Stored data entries
+ + + +
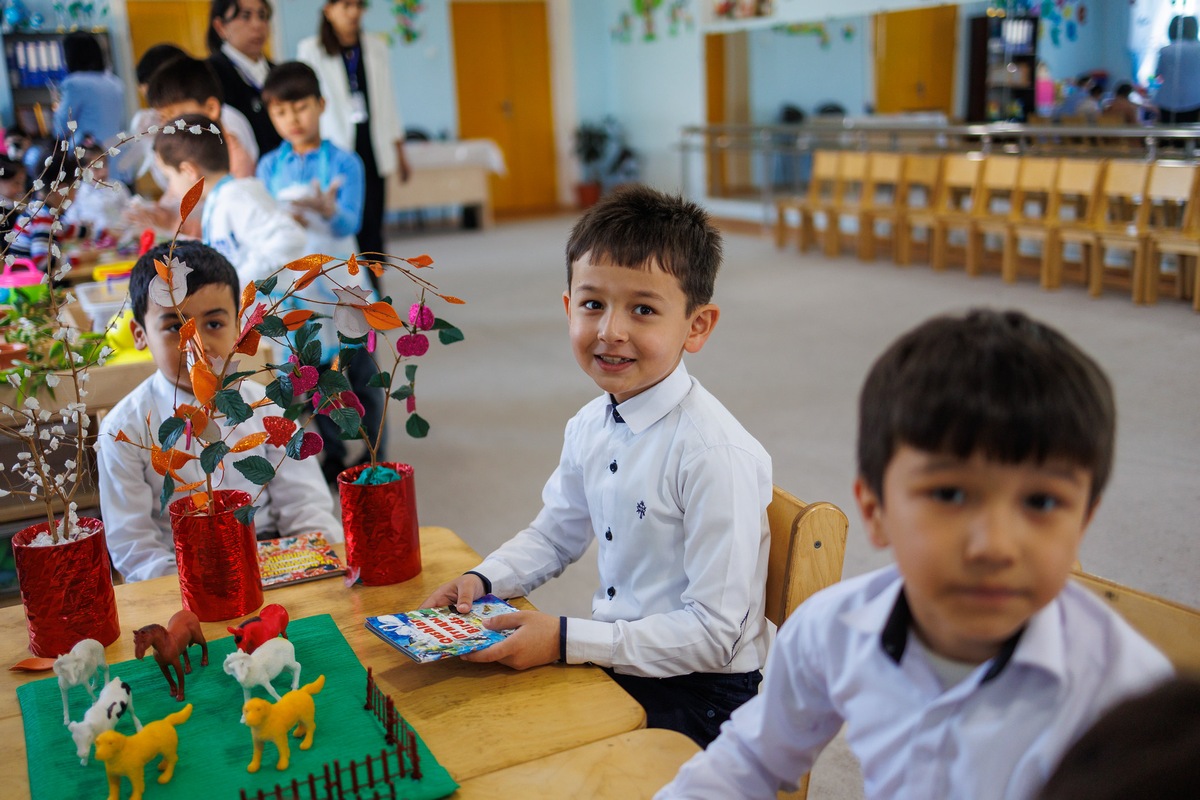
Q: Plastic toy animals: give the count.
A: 7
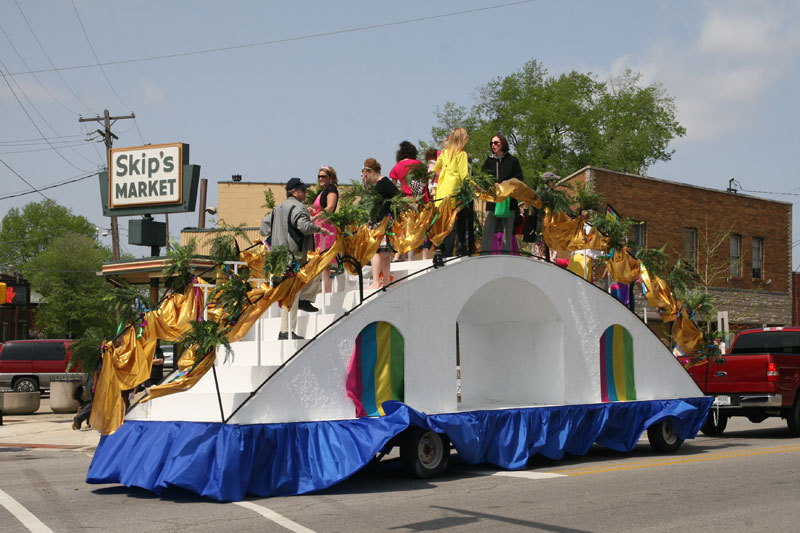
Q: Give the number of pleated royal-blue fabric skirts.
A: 1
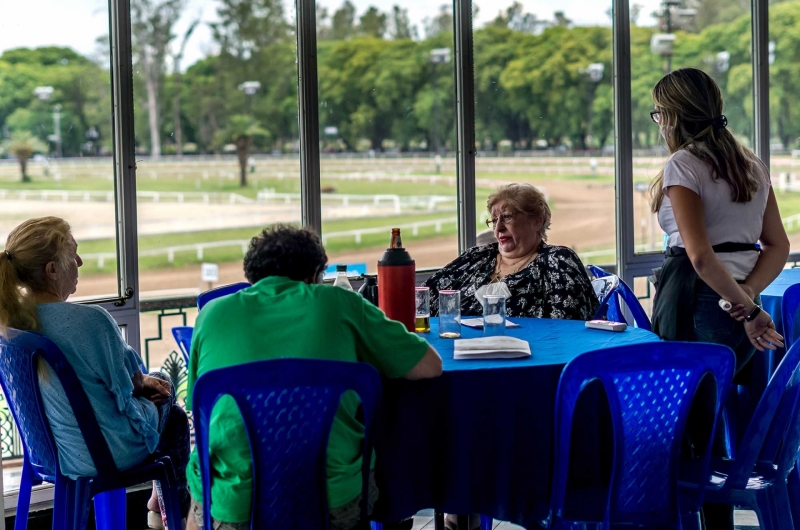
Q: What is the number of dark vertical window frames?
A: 5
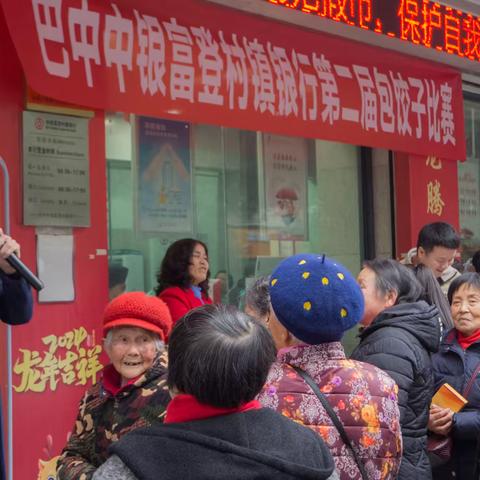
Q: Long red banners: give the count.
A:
+ + + +
* _Work instruction_
Would you write out each entry word for word and omit the images?

* _Final answer_
Q: Plastic toy animals: give the count.
A: 7
Q: Give the number of pleated royal-blue fabric skirts.
A: 1
Q: What is the number of dark vertical window frames?
A: 5
Q: Long red banners: give the count.
A:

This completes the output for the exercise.